Tuesday, April 22, 2008

Potret Keprihatinan Pendidikan Tinggi di Batam

Potret Keprihatinan Pendidikan Tinggi di Batam


Perguruan tinggi merupakan suatu wadah yang sangat mulia untuk menjalankan fungsi Reaserch and Development serta arena penyemaian Sumberdaya Manusia (SDM) baru untuk menghasilkan generasi yang memiliki kepribadian serta kompetensi keilmuan sesuai bidangnya. Belum genap setahun pemerintah memutuskan status hukum Batam sebagai kawasan perdagangan bebas dan pelabuhan bebas (free trade zone/FTZ) diberlakukan menyeluruh untuk kawasan ekonomi khusus (KEK/SEZ) Batam, Rempang dan Galang (Barelang) serta nota kesepahaman (MoU) antara pemerintahan Indonesia dan Singapura untuk pembentukan zona ekonomi khusus Batam, Bintan, dan Karimun. Salah satu tuntutan FTZ adalah daya saing ekonomi. Daya saing ekonomi akan terwujud bila didukung oleh SDM yang handal. Untuk menciptakan SDM berkualitas dan handal yang diperlukan adalah pendidikan, khususnya pendidikan tinggi. Sebab dalam hal ini pendidikan tinggi dianggap sebagai mekanisme kelembagaan pokok dalam mengembangkan keahlian dan pengetahuan.

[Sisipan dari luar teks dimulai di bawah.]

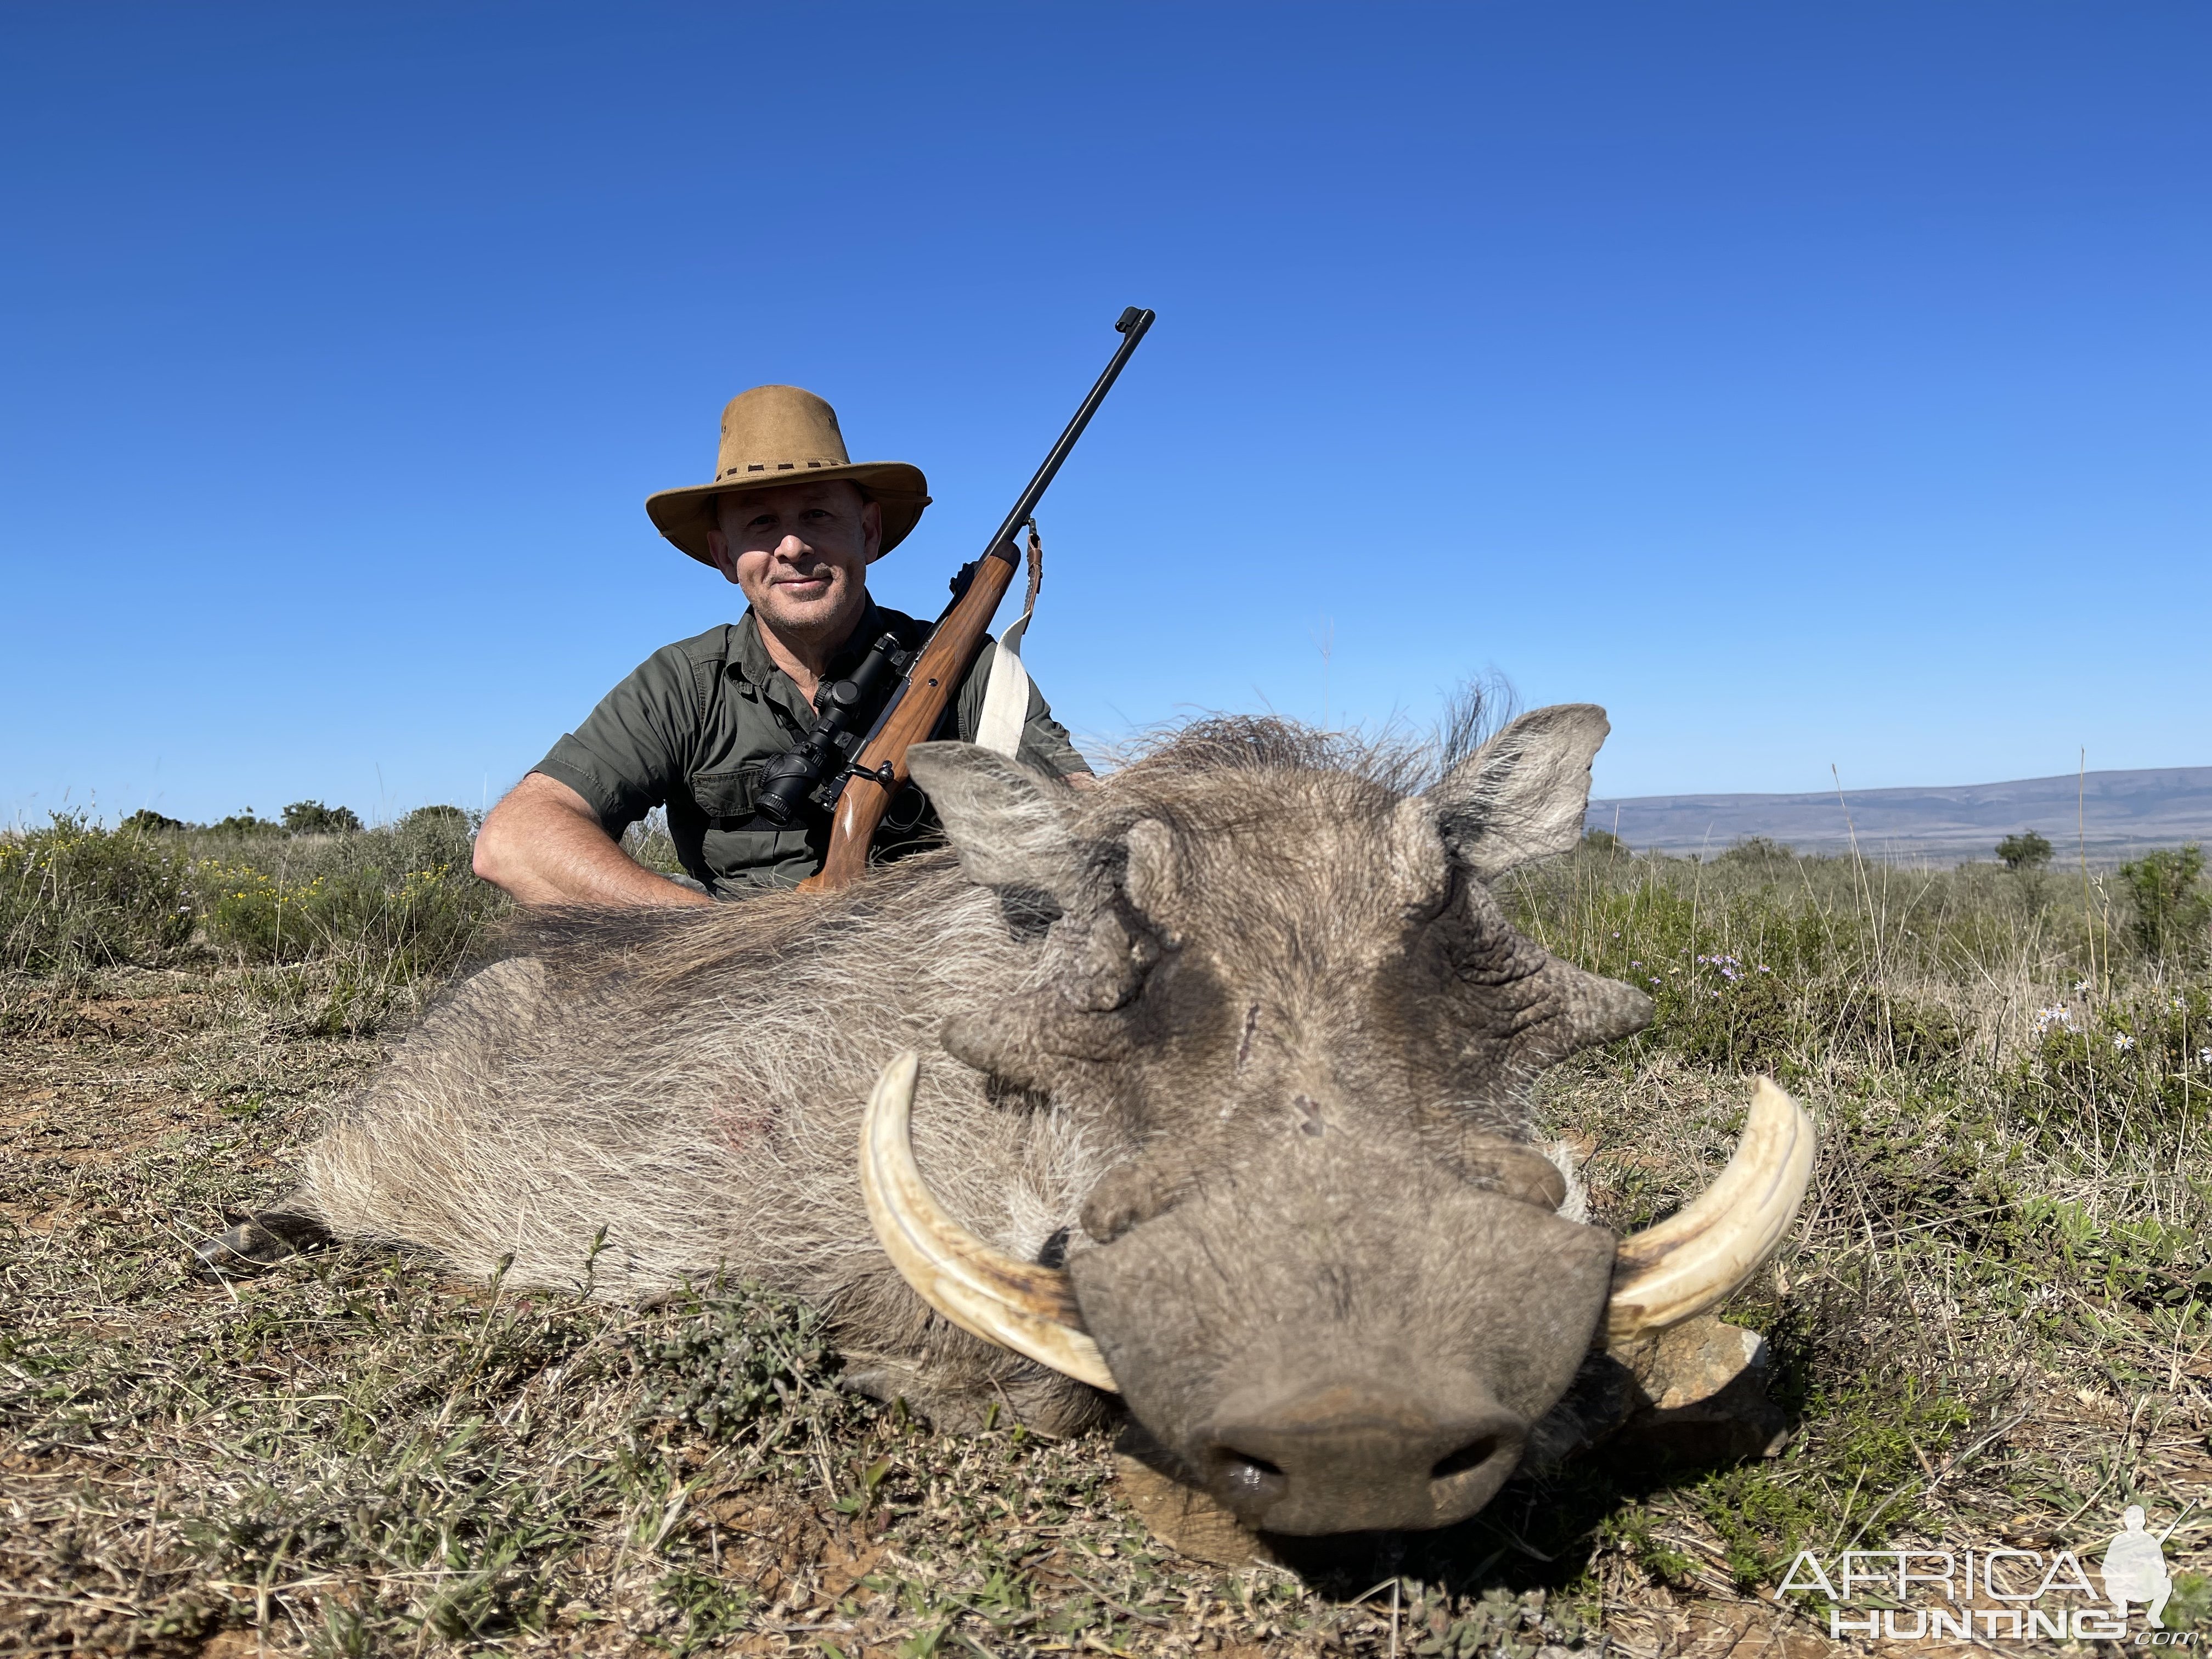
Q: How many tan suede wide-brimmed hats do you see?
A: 1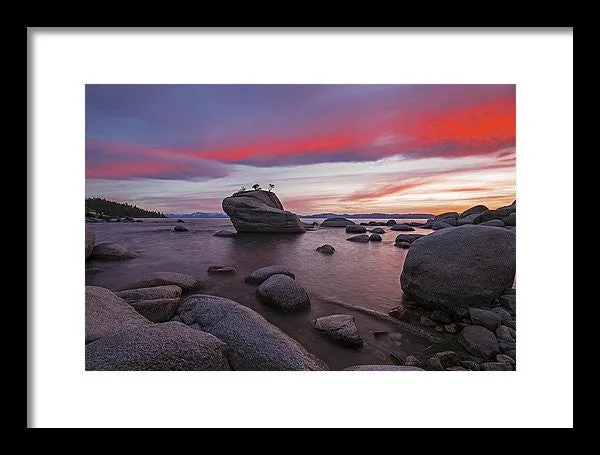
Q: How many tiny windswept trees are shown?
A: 3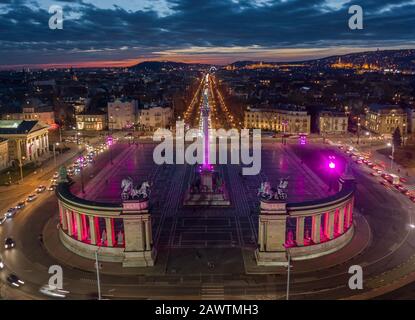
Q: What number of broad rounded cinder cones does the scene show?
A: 0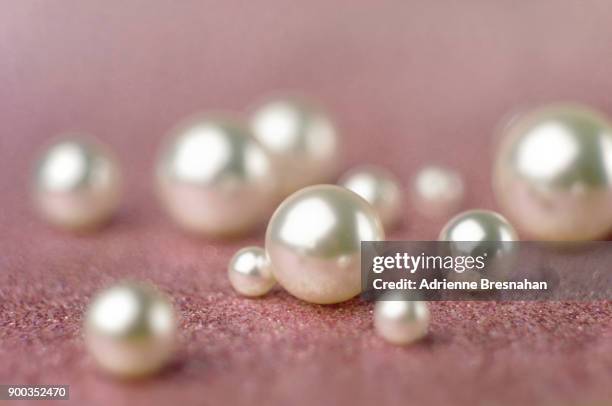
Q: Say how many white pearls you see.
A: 11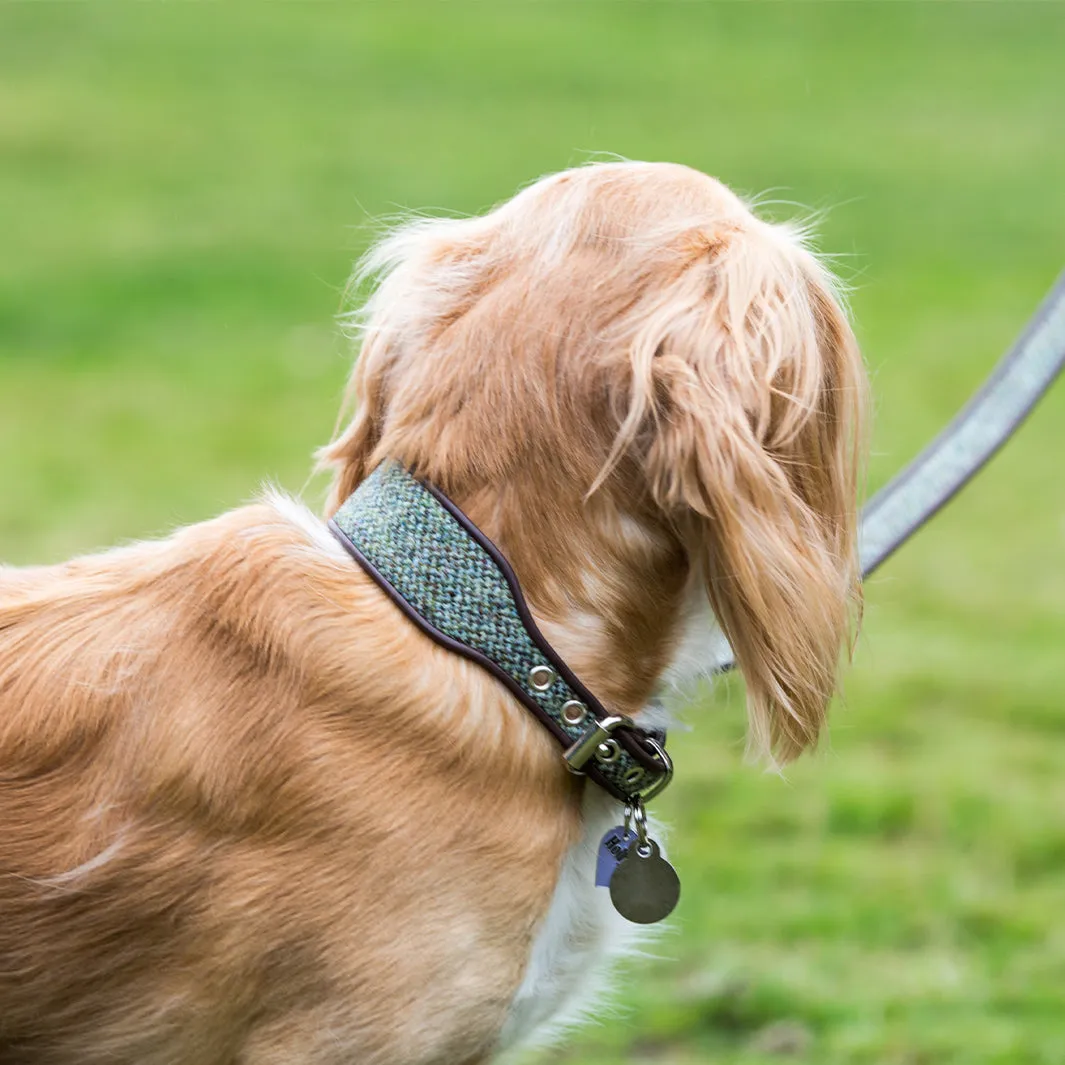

Adanya rencana pembentukan Universitas Maritim Raja Ali Haji (UMRAH) sebagai salah satu perguruan tinggi negeri di Kepri ini sejak beberapa kurun terakhir sudah mulai menjadi wacana publik di Batam, dalam arti dibicarakan secara luas oleh berbagai kalangan, baik yang bersentuhan langsung maupun tidak langsung dengan urusan pendidikan. Momentum pembentukan UMRAH ini merupakan saat yang tepat untuk senantiasa berkaca dan melakukan pelurusan kembali terhadap penyimpangan orientasi yang terjadi pada kondisi pendidikan tinggi di Batam secara keseluruhan.
Kondisi pendidikan tinggi di Batam saat ini cukup memprihatinkan. Munculnya berbagai cara yang mengarah pada pelanggaran etika akademik yang dilakukan perguruan tinggi untuk memenangkan persaingan, menunjukkan bahwa pendidikan kini cenderung dipakai sebagai ajang bisnis atau komersialisasi. Pola promosi yang memberikan kemudahan dan iming-iming hadiah merupakan suatu gambaran bahwa perguruan tinggi tersebut tidak ada inovasi dalam hal kualitas pendidikan. Kecenderungan tersebut akan menghancurkan dunia pendidikan, karena akhirnya masyarakat bukan kuliah untuk meningkatkan kualitas diri, melainkan hanya mengejar hadiah & gelar untuk prestise. Ada Perguruan Tinggi Swasta (PTS) yang mengabaikan proses pendidikan. Bahkan ada PTS yang hanya menjadi mesin pencetak uang, bukan menghasilkan lulusan yang berkualitas. Hal Ini yang membuat persaingan menjadi semakin tidak sehat.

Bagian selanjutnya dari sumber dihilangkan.